The UBI hoax

Have you ever noticed how those espousing the virtues of a Universal Basic Income (UBI) will never have to live on a basic income? They’re generally billionaires and academics who’ll never have to live under UBI conditions. We can add Bill Gates, Richard Branson, Mark Zuckerberg and Elon Musk to the list of those promoting the idea of a UBI. Ironic given most of them are building the technology and algorithms to replace human labour and boost their profits. What we don’t hear is any of them proposing a redistribution of income or a billionaire tax.

I’m not suggesting replacing human labour with automation is bad, it’s what we generally do as humans – aim for a more efficient method. We did it on farms, we did it in factories and we’re doing it with Artificial Intelligence. The real question is how do we structure the shift so to capture Intelligence monopolists (the tech company kind) before they pull the biggest bait and switch in human history via the UBI.

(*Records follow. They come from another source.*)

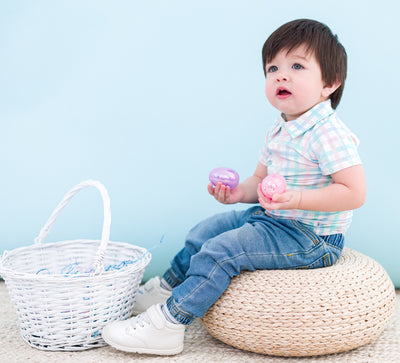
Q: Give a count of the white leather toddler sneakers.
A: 2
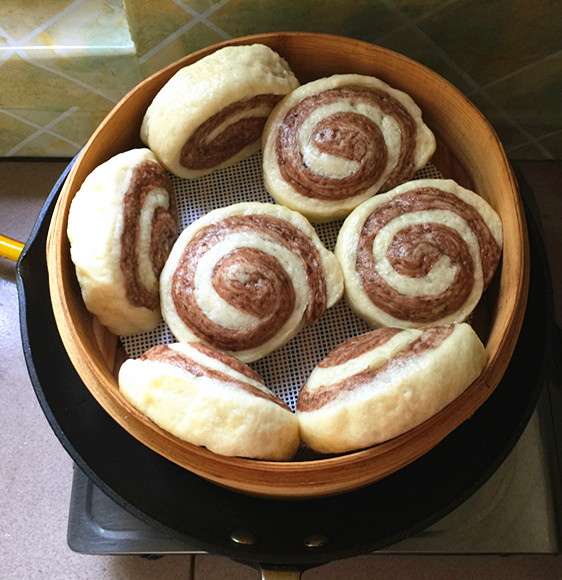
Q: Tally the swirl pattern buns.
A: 7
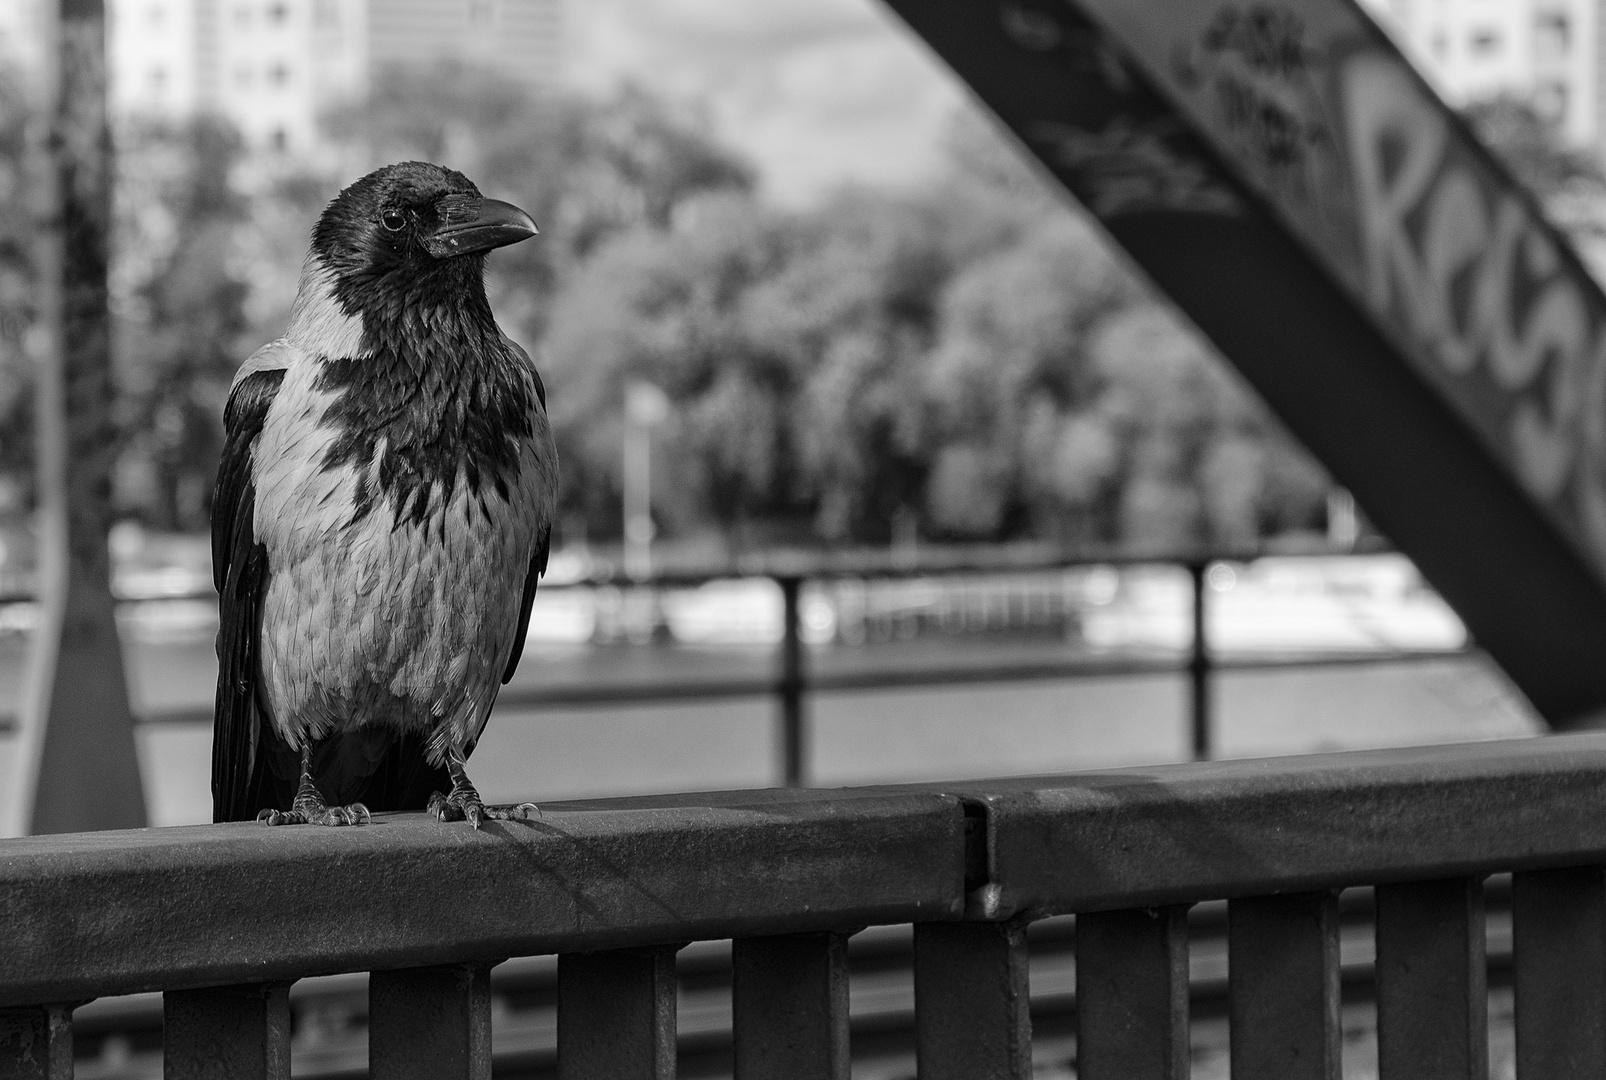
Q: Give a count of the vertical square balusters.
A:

How did we get here? For the first time in history we’ve seen the true power of network effects, via near zero cost digital distribution, on a global and commercial scale. This combined with a little bit of luck and good timing has enabled the emergent technology monopolies (Amazon, Alphabet, Facebook, Apple, Microsoft) who have all grown faster than any company in history. They violate anti-trust laws with little consequence because regulators don’t understand how deep their data tentacles run. Oh, and they print money along the way.

How do they cause income inequality? To date their main strategy has been to dematerilize  physical things like stores, printing and production by removing not just the intermediaries, but the production processes that made costs higher, and incidentally, employed people. The reduced cost through digitization and network effects disrupts incumbents who can’t compete because of their high cost legacy infrastructure. As they continue to employ algorithms and robotics, their low cost advantage further ensconces their dominant position so their network spreads quicker than anyone else, creating winner take all platforms.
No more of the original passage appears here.